Admiralty Chart of Lough Carlingford, surveyed by Hoskyn in 1857

In 1843, Hoskyn moved to Ireland, becoming Assistant-Surveyor to George Frazer on HMS Comet. He worked on the Irish survey until 1862, being in charge of the survey from 1853. He compiled sailing directions for the coasts of Ireland. In 1862 he took command of , making deep soundings off the west coast of Ireland, in order to find the best route for the Transatlantic telegraph cable.
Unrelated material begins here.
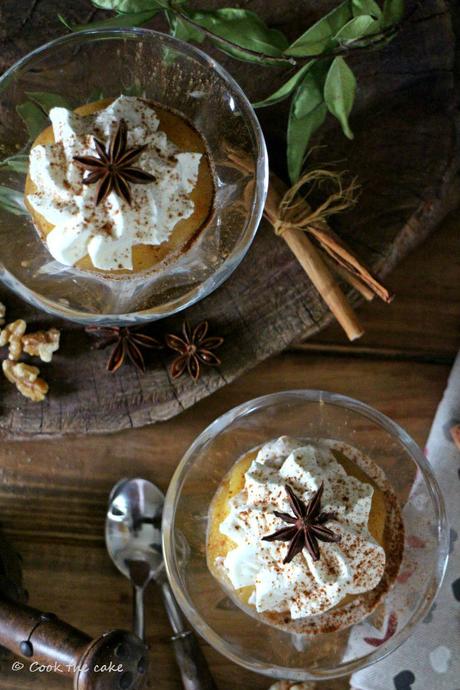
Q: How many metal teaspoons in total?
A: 2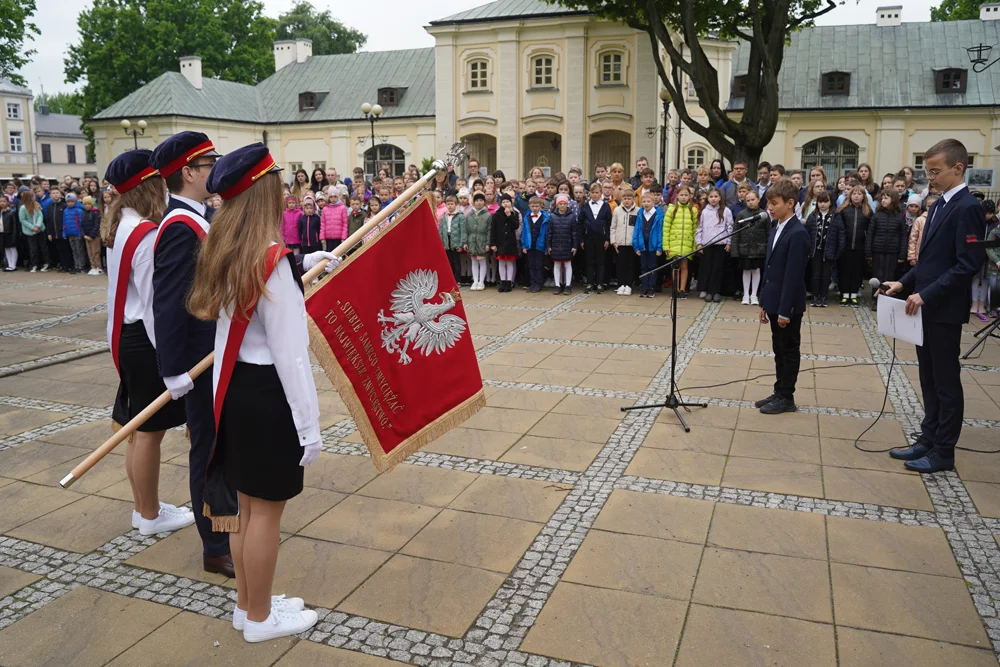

Earlier surveys had found a precipitous drop from the 100 fathom line. Hoskyn succeeded in finding a more suitable route to the west of Slyne Head. The soundings and dredgings on this voyage brought up a number of interesting specimens of Brachiopods, including one new species, Discina atlantica, now named Pelagodiscus atlanticus, from 1240 fathom.

Hoskyn was promoted to Commander in June 1863. In April 1864, he was appointed Chief Draughtsman to the Hydrographic Office. In the next year he became Superintendent of Charts. He retired with the rank of Captain, and died in 1873.